While it is undoubtedly funny, it is the sinister irony and the aftermath of misfortunate events that come as a result of throwing together non-relative subjects like the CIA, physical fitness and Internet dating that give the story its hilarious nature.
The film’s overlying theme of idiocy and the idea that intelligence is relative to the matter at hand also adds a comedic touch. This is best seen in Pitt and Clooney’s characters, who are so oblivious to the big picture that their deficiency eventually leads to an untimely showdown between the two.
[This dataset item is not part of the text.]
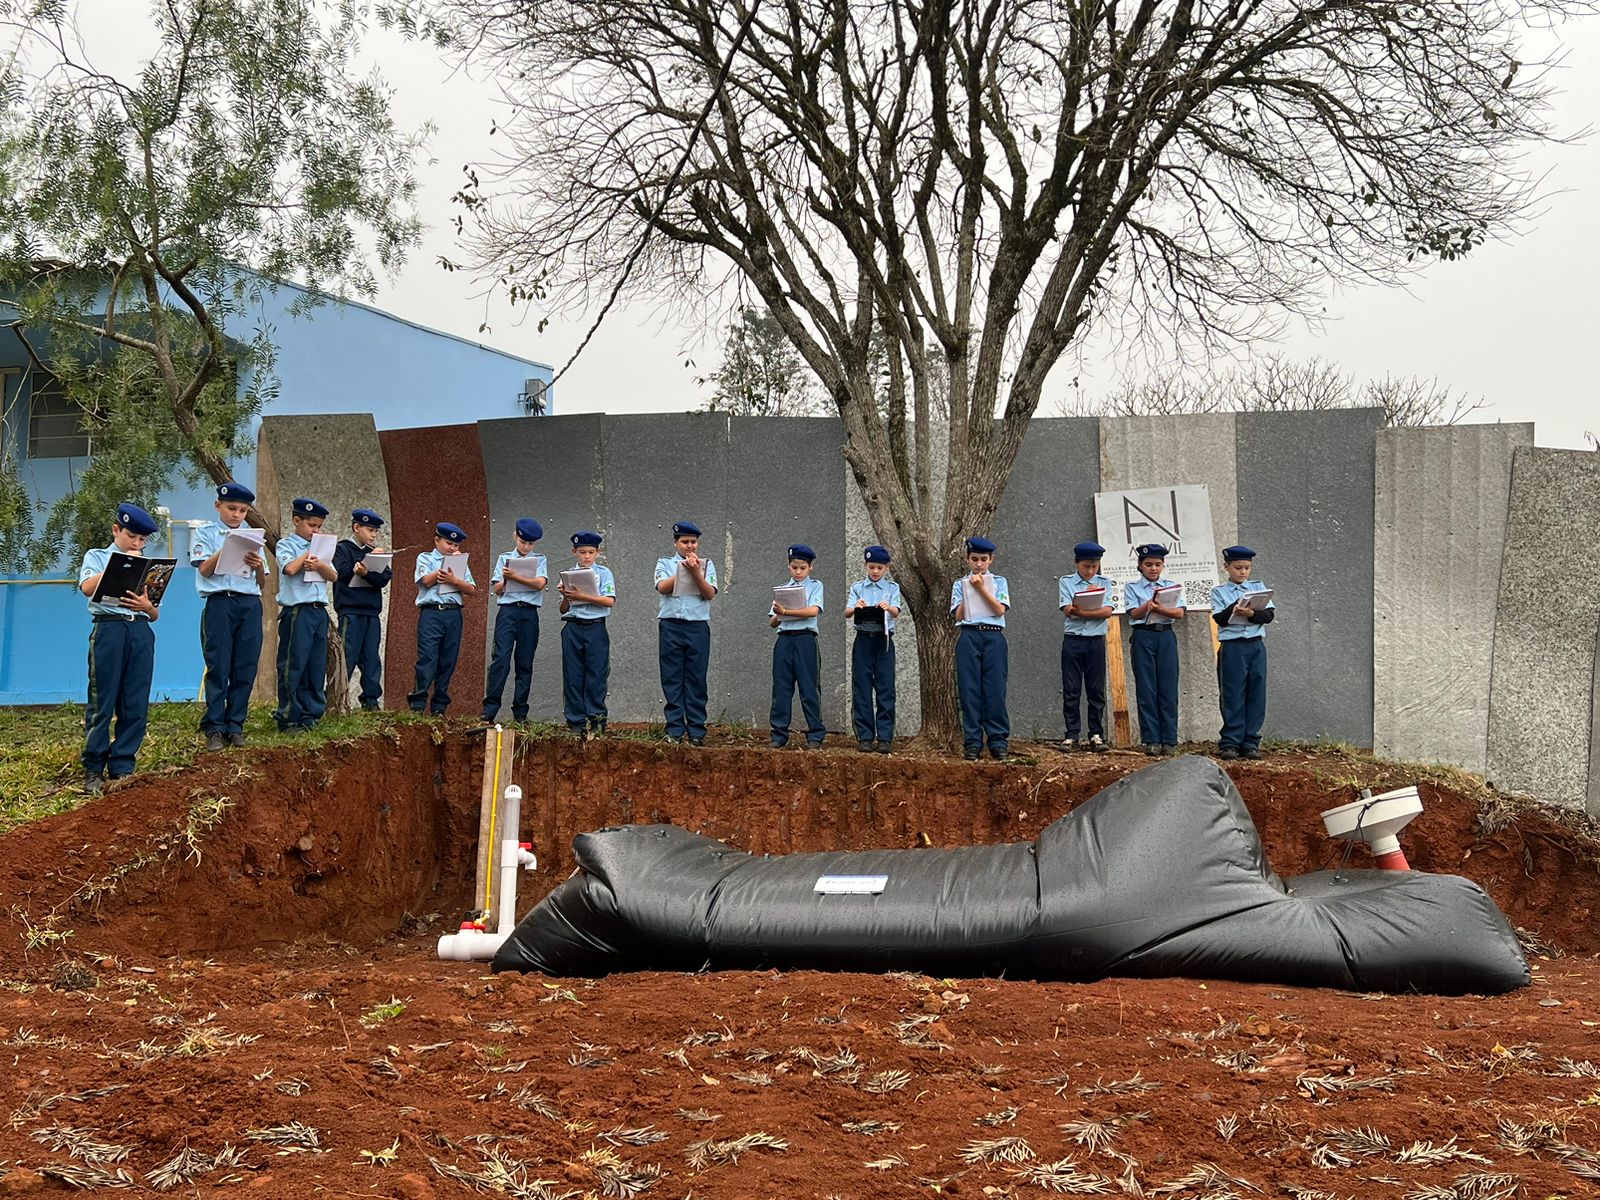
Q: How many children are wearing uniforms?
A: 14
What keeps this film from reaching greatness, though, is the Coen brothers’ inability to keep the movie intriguing when it is not trying to be funny. It is understandable that the dramatic storytelling is vital for filling in the necessary gaps to keep the plot moving, but could it maybe be just a little more watchable? The film plays like an EKG monitor with the story flat lining every time there isn’t a comedic pulse.
However, the cast does keep this film alive. To say they are talented would be a severe understatement. Together this group of actors and actresses has been nominated for over 12 Academy Awards, not even including the eight each Coen brother has been nominated for. Luckily, they all live up to the extremely high standard they have established for themselves in this film.
The movie marks a tremendous comeback for Malkovich, who has not had a role worthy of his talents since playing himself, of all people, in “Being John Malkovich.” There is just something about a neurotic, funny-looking bald man going on foul-mouthed tirades in his bathrobe that is downright riotous.
Speaking of Mr. Angelina Jolie, he comes off a little annoying sometimes with his wacky antics and idiotic language, but overall he does a fantastic job of shamelessly portraying his role. A lot of credit goes to him for shredding his pretty boy image and sporting a ridiculous, bleached haircut while he breaks out his dance moves.
In the end, the Coen brothers manage to pull off another successful attempt at the black comedy genre with “Burn After Reading.” An extremely gifted cast gives noteworthy performances, and the dark humor resulting from the film’s obscure themes is enough to keep the audience watching through the story’s pitfalls.